Reputation: 702
I have a file, and I want to get the line of the file which matches a regex query.
My code is something like this:
Assembly assembly = typeof(EmbeddedResourceGetter).GetTypeInfo().Assembly;
Stream stream = assembly.GetManifestResourceStream(resourcePath);
StreamReader sr = new StreamReader(stream);
return file.ReadToEnd()
.Split('\n').ToList()
.Find(l => Regex.IsMatch(l, "regex-query-here"));
however, I feel like this is quite inefficient and if I need to repeat this multiple times, it can take a long time to complete.
So is there a more efficient way to get a line which matches a regex query without reading the whole file, or will I have to refactor my code in a different way to make it more efficient?
Upvotes: 0
Views: 1050
Reputation: 19149
Find
only gets the first match. so if you really want to get the first match dont read whole file. its inefficient. read the file line by line using File.ReadLines
Also using Regex.IsMatch
at every iteration is inefficient. create regex only once.
Regex regex = new Regex("regex-query-here");
return File.ReadLines(path).FirstOrDefault(l => regex.IsMatch(l));
File.ReadLines
loads only one line to memory at a time. FirstOrDefault
will stop iteration as soon as first match is found. so if your match is in 23rd line you will read only 23 lines from the file and you will get your result.

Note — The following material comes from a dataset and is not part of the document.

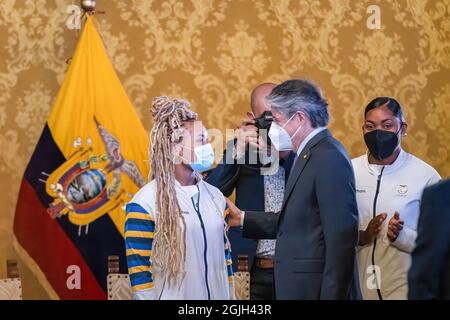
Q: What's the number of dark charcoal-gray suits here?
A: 1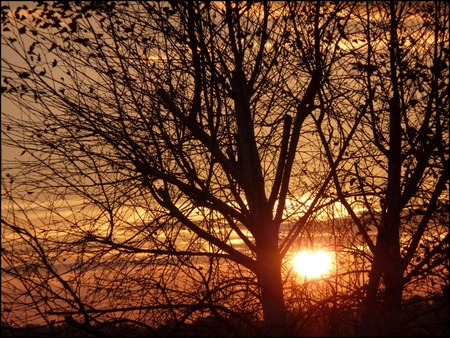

Reading all the file into memory may be faster but thats a trade off between memory and performance.
Another thing i have to mention is that splitting by \n
is not a cross-platform way to get lines.
Upvotes: 2
Reputation: 9657
You should read the file once, store it in a variable, because I/O operations are expensive. Then, run the regex on the variable.
When you read your file into a variable, you read it from hard disk to RAM, accessing RAM is fast, hard disk is slow. Without doubt best is to read from hard disk once!
Also reading line by line fails, if you want to match multiline pattern.
For example:
Can
you
match
me
if
you
read
me
line
by
line?
"Can\s+you" regex would fail to match in this case, because you won't get "Can" and "you" in same string.
Upvotes: 1